Wednesday, June 25, 2008

Digha-November 2007



The drive was glorious. The south bengal countryside was green and verdant. We crossed Kolaghat on the way, a place full of happy childhood memories.
7 hours of driving through NH6 and then taking the single lane road to Digha from Mecheda we were in Digha in the afternoon.


The hotel resembled someone's residence but when you went in the long corridors with doors leading to hotel rooms tell you that you are in a hotel.
The beach was crowded. The sand was full of detritus, empty coconut shells, cigarette butts. Hawkers were everywhere. Some families, the women fully clothed, some men wearing the red-white checkered bengali towel called the gamcha were rolling in knee deep water. Elsewhere more adventurous young men in large groups were out in the deeper waters.



The beach front was broken by temporary stalls setup by hawkers selling tea, cold drinks and green coconut.
The evening was spend in an even more crowded old Digha beach. The atmosphere was festive, more like the happy crowds and the jostling you see around the Durga Puja mandaps.

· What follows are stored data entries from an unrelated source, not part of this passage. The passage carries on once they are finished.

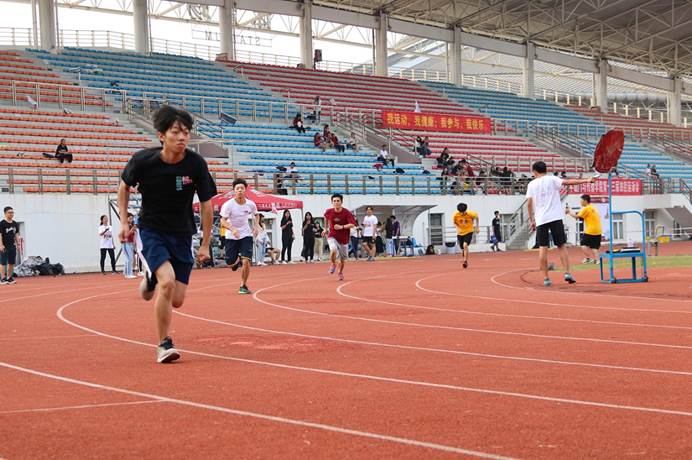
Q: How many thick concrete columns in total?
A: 9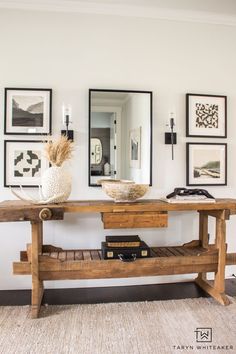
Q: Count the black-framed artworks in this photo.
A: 4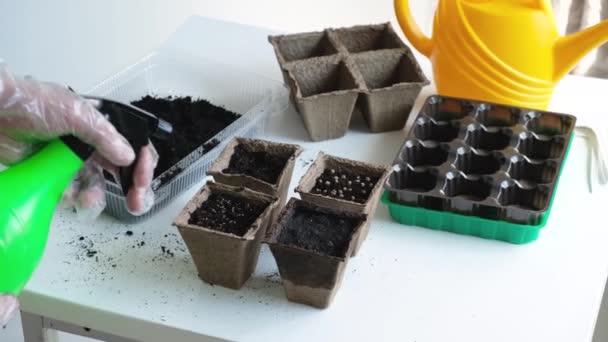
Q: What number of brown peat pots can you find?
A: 8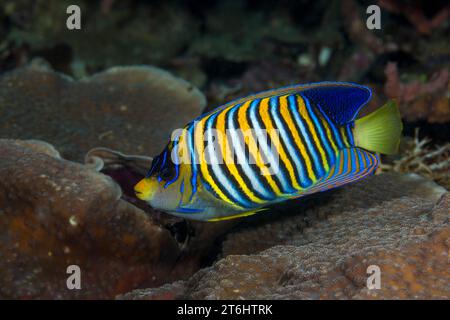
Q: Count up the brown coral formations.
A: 3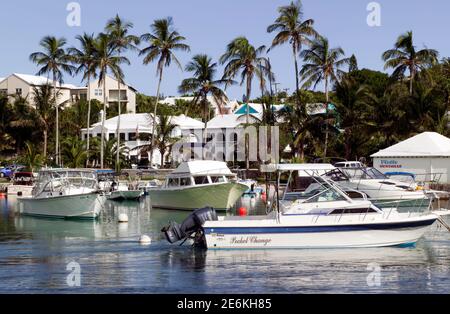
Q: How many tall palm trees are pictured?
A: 10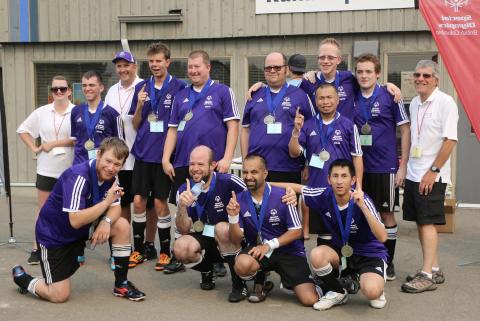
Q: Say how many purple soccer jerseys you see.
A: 11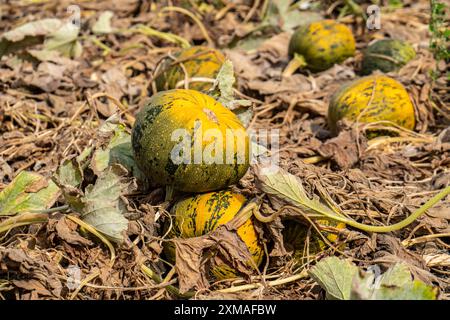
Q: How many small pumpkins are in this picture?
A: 7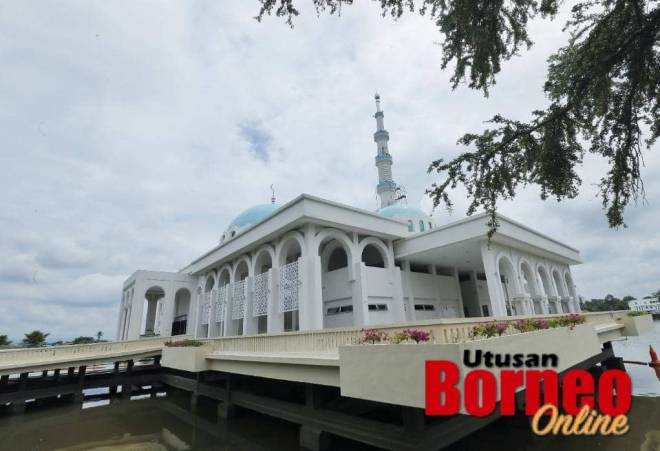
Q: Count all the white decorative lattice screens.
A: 5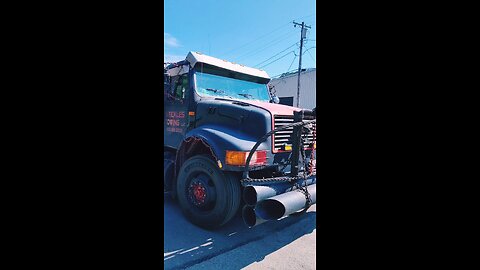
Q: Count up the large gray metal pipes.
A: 3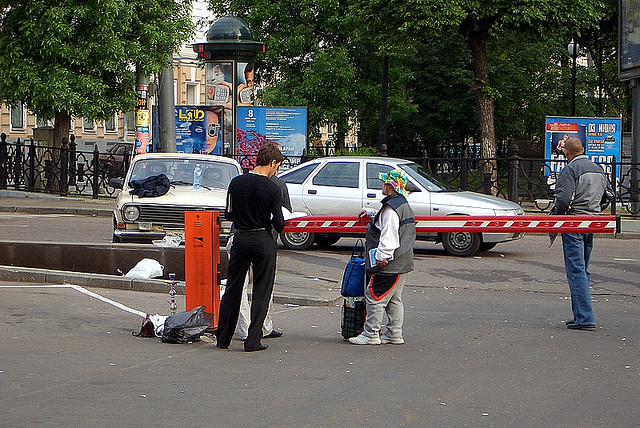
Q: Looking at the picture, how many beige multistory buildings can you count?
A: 1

I have never been to Digha before. I guess I was expecting something different something quieter. What must have been a small fishing village have now been transformed into this busy crowded touristy place.
How is life for an Indian then in distant foreign shores. The novelty has wore off. So you would no longer see travelogues and reminiscenses like that of Annada Shankar Ray or Jajabor.
It is now quite a routine thing for an Indian to study, work and in many cases settle abroad.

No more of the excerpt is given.